**WORK TO BE COMPLETED**
All records are to be transcribed in full; any pictures among them are to be skipped.

**SOURCE RECORDS**
[Start of Attachment]
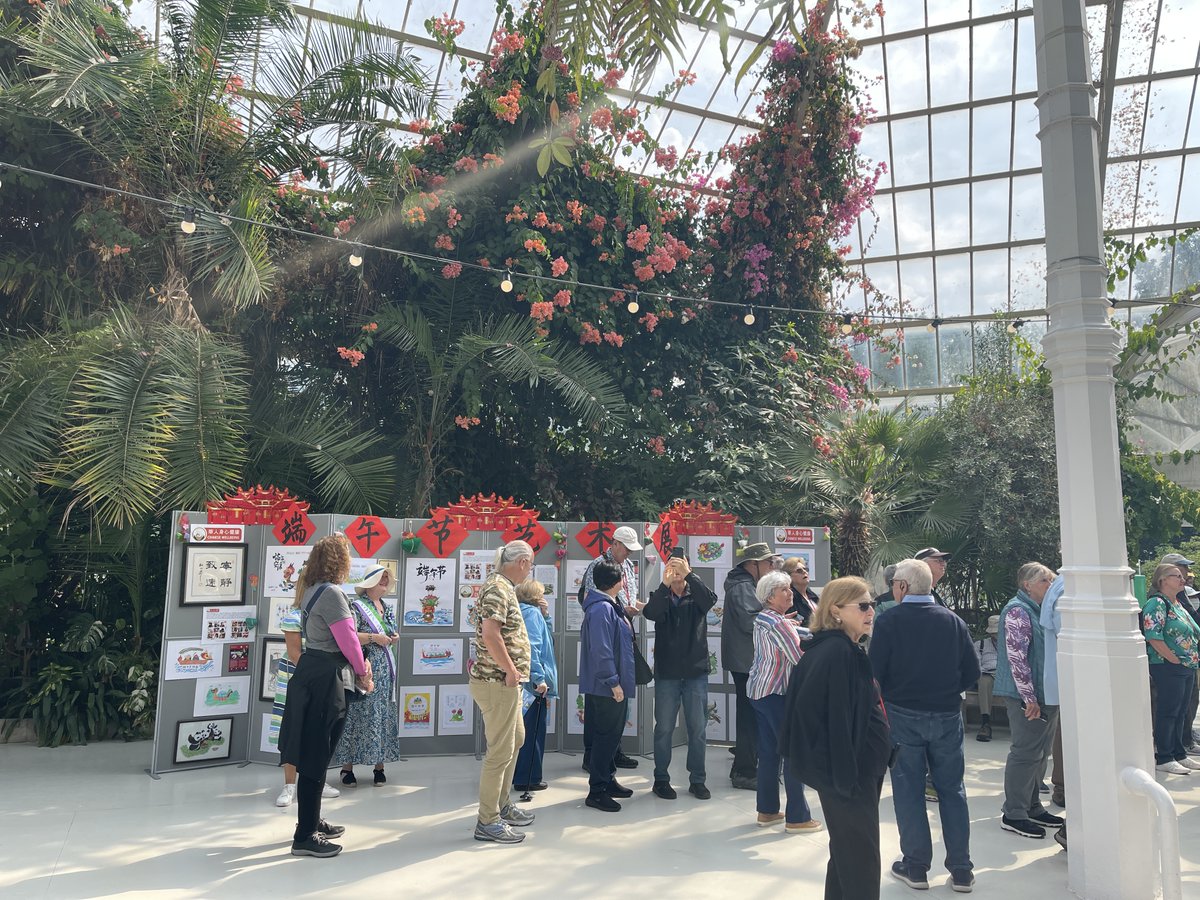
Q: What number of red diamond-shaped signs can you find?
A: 6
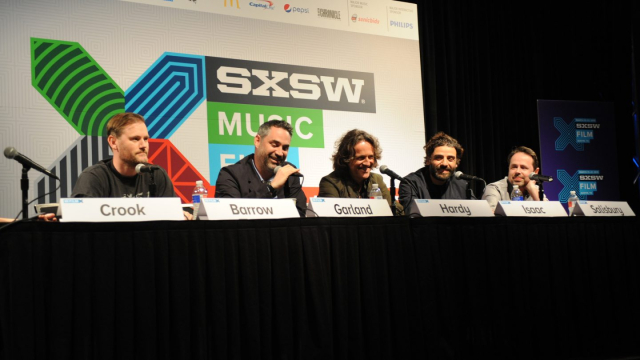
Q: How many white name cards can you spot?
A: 6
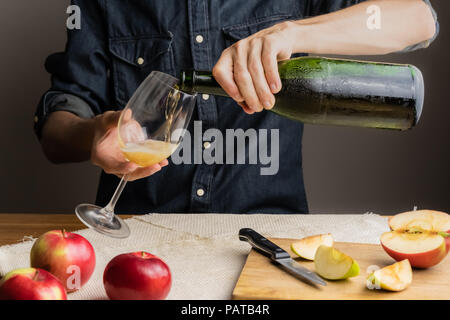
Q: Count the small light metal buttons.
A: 5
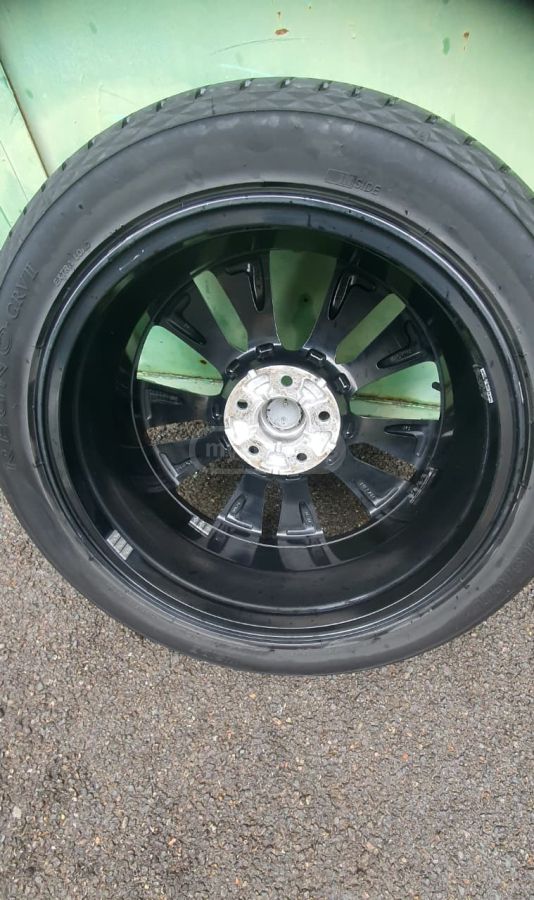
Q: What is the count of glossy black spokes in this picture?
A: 10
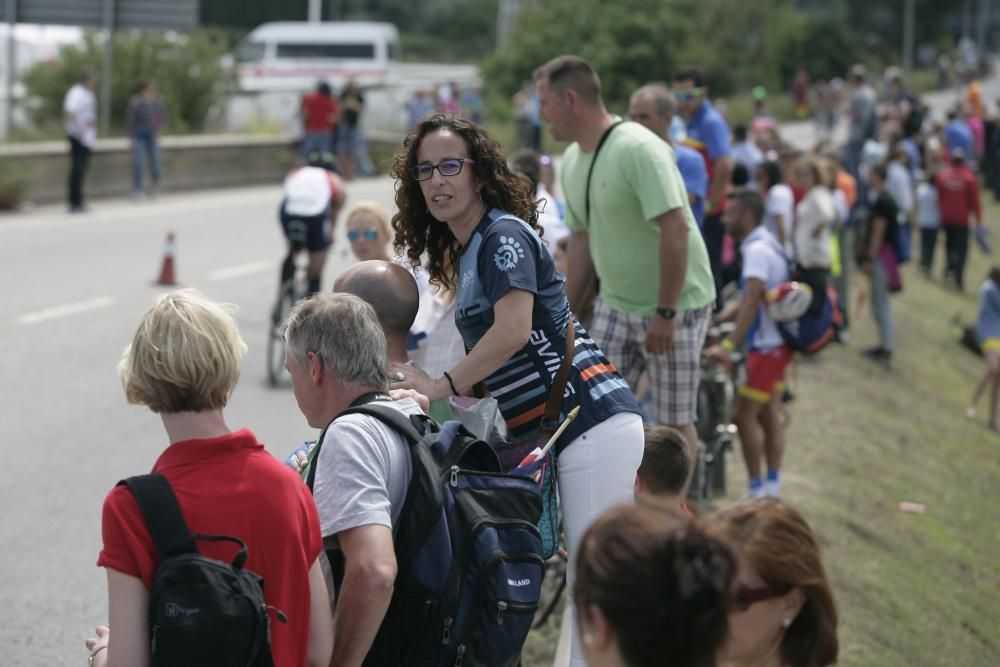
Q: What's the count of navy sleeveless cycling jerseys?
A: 0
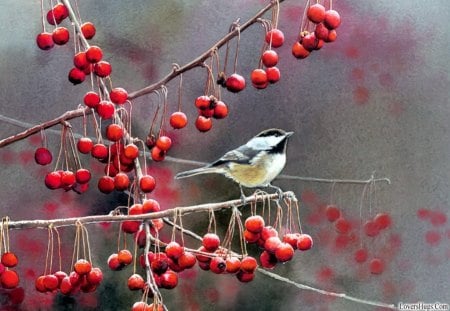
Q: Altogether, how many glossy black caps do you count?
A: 1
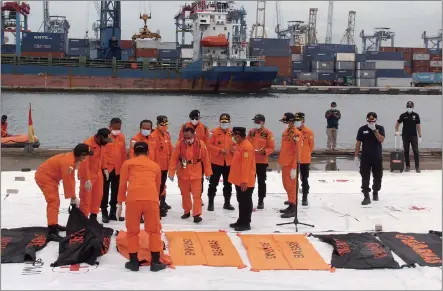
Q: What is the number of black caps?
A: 12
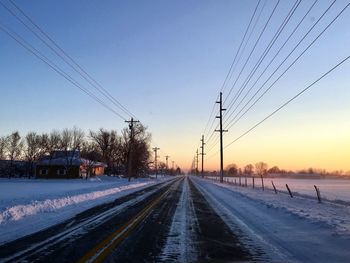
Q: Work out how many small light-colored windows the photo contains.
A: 2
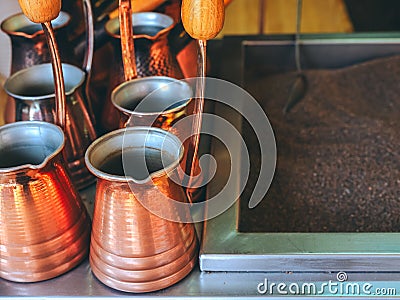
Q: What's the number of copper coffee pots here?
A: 6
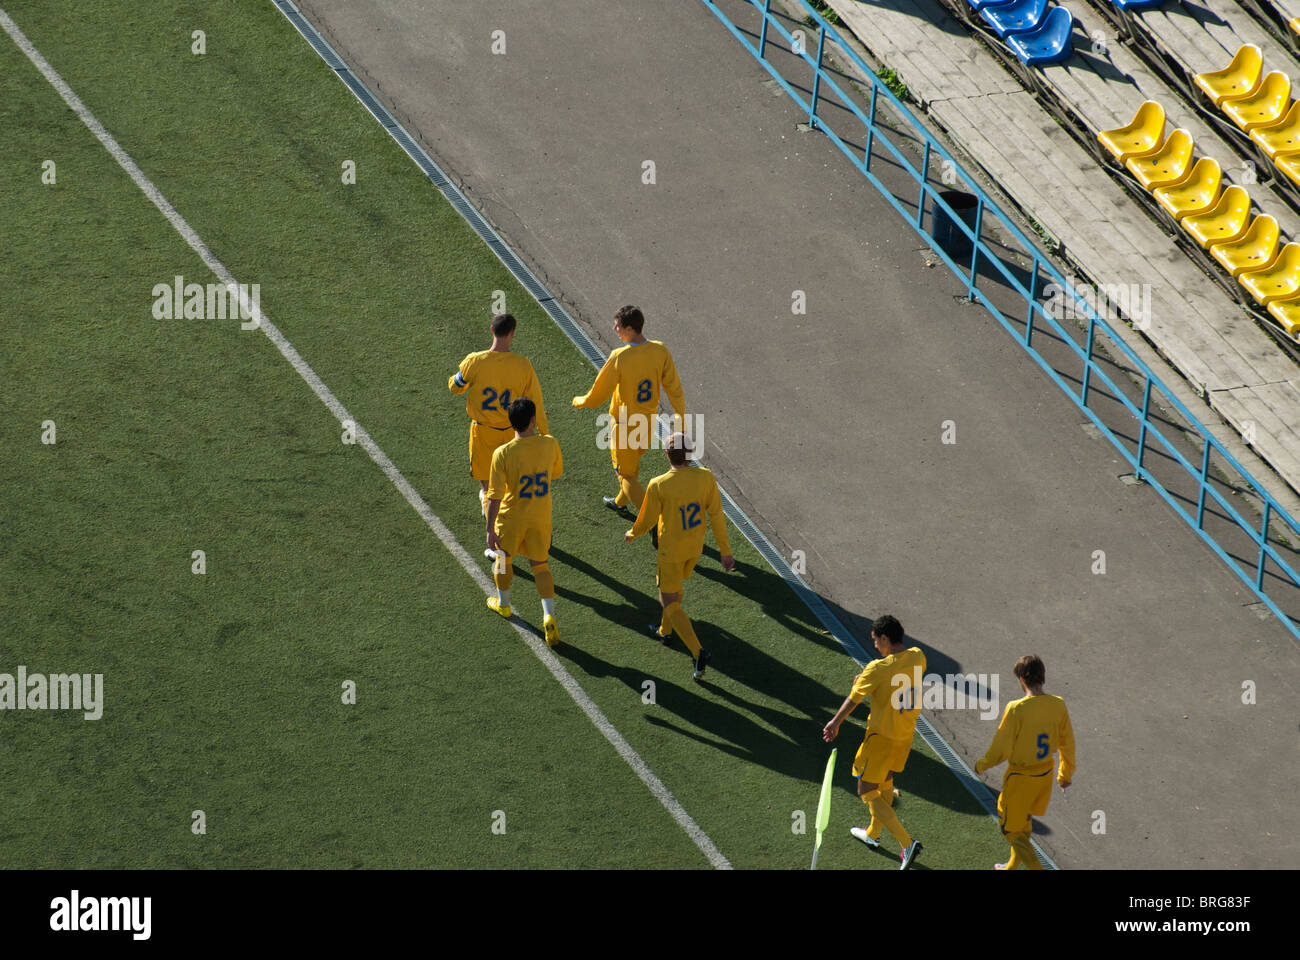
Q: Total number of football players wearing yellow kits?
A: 6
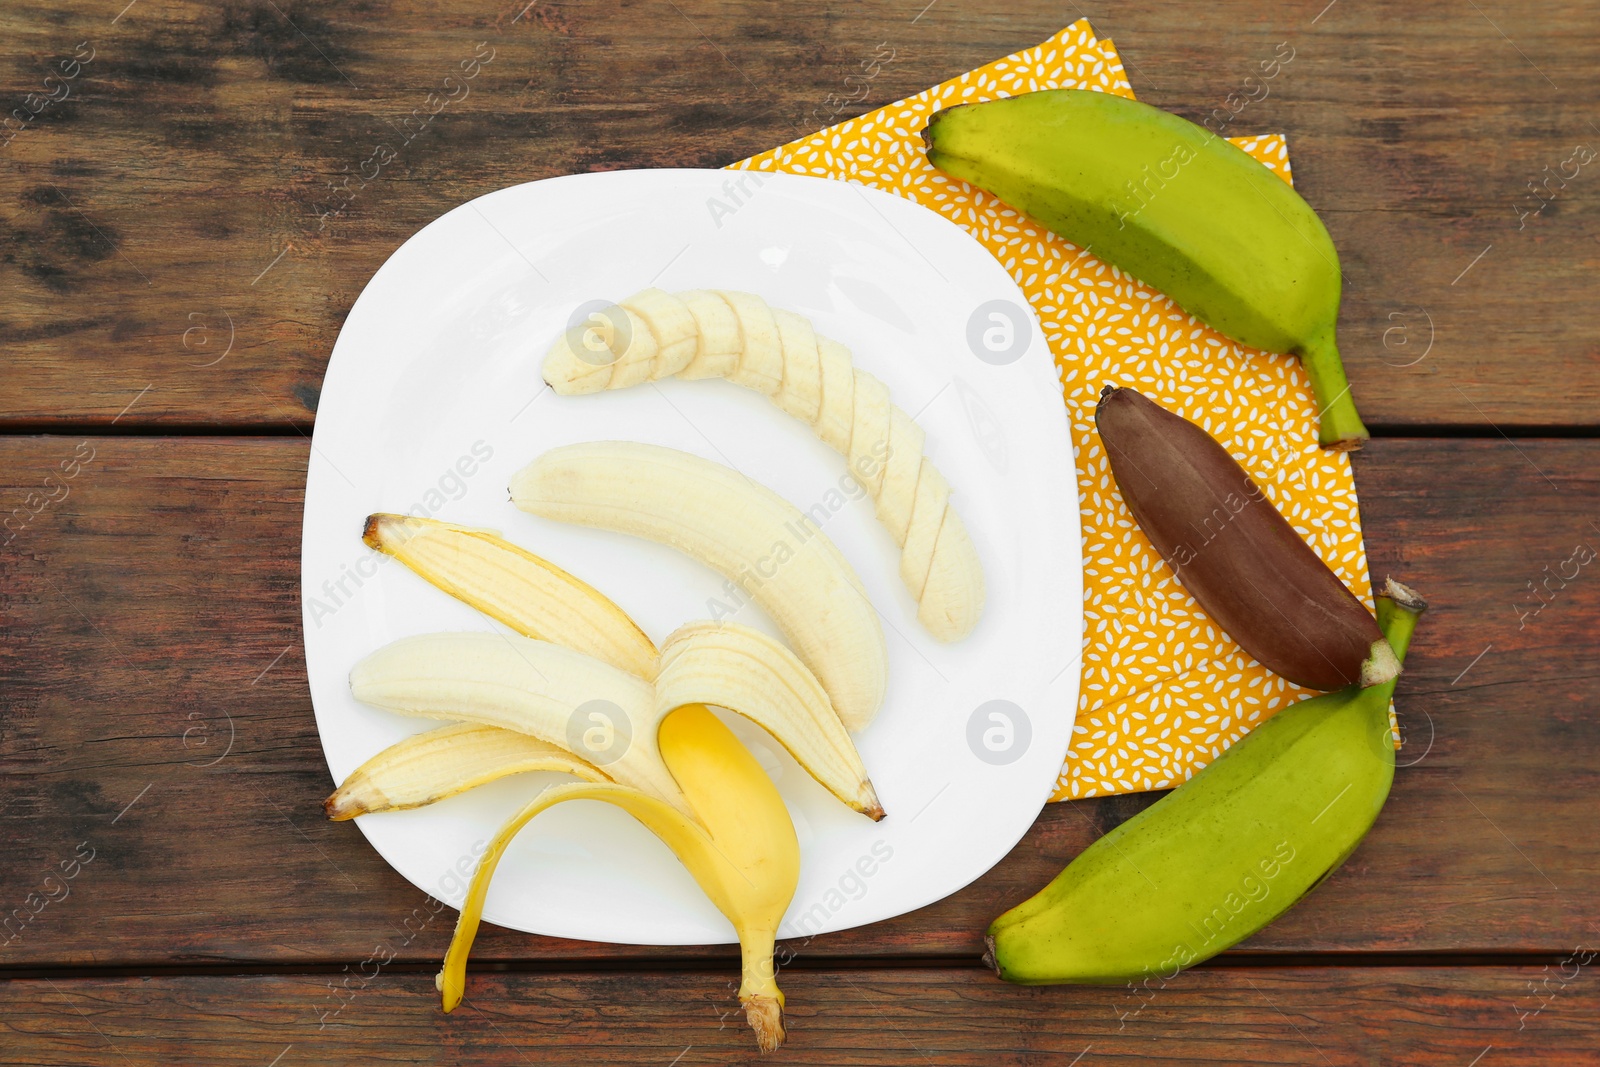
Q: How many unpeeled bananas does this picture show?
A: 3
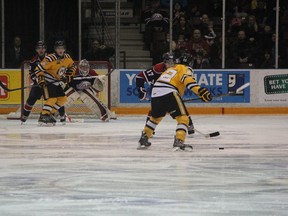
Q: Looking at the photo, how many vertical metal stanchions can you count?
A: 7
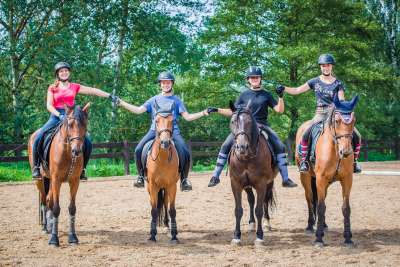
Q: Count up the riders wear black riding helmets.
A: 4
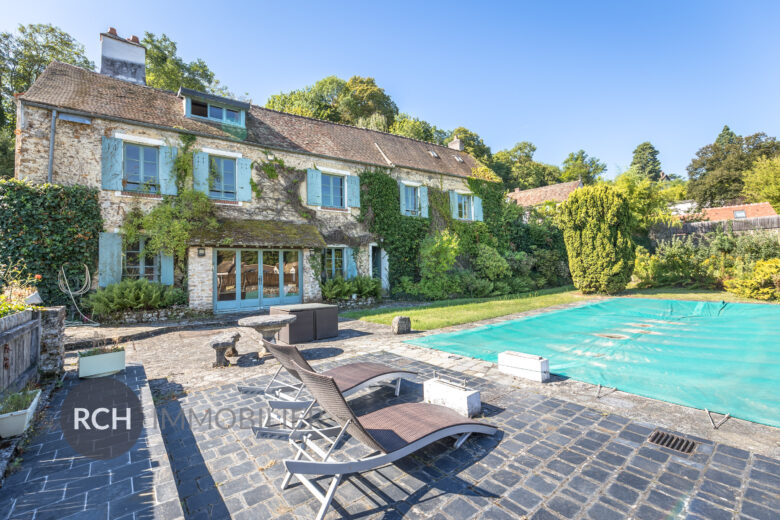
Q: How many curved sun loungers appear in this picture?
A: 2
[End of Attachment]
**SOLVED PROBLEM**
Q: What number of red diamond-shaped signs can you find?
A: 6
Q: How many white name cards can you spot?
A: 6
Q: Count the small light metal buttons.
A: 5
Q: What is the count of glossy black spokes in this picture?
A: 10
Q: What's the count of navy sleeveless cycling jerseys?
A: 0
Q: Altogether, how many glossy black caps do you count?
A: 1
Q: What is the number of black caps?
A: 12
Q: Work out how many small light-colored windows the photo contains.
A: 2
Q: What's the number of copper coffee pots here?
A: 6
Q: Total number of football players wearing yellow kits?
A: 6
Q: How many unpeeled bananas does this picture show?
A: 3
Q: Looking at the photo, how many vertical metal stanchions can you count?
A: 7
Q: Count up the riders wear black riding helmets.
A: 4
Q: How many curved sun loungers appear in this picture?
A: 2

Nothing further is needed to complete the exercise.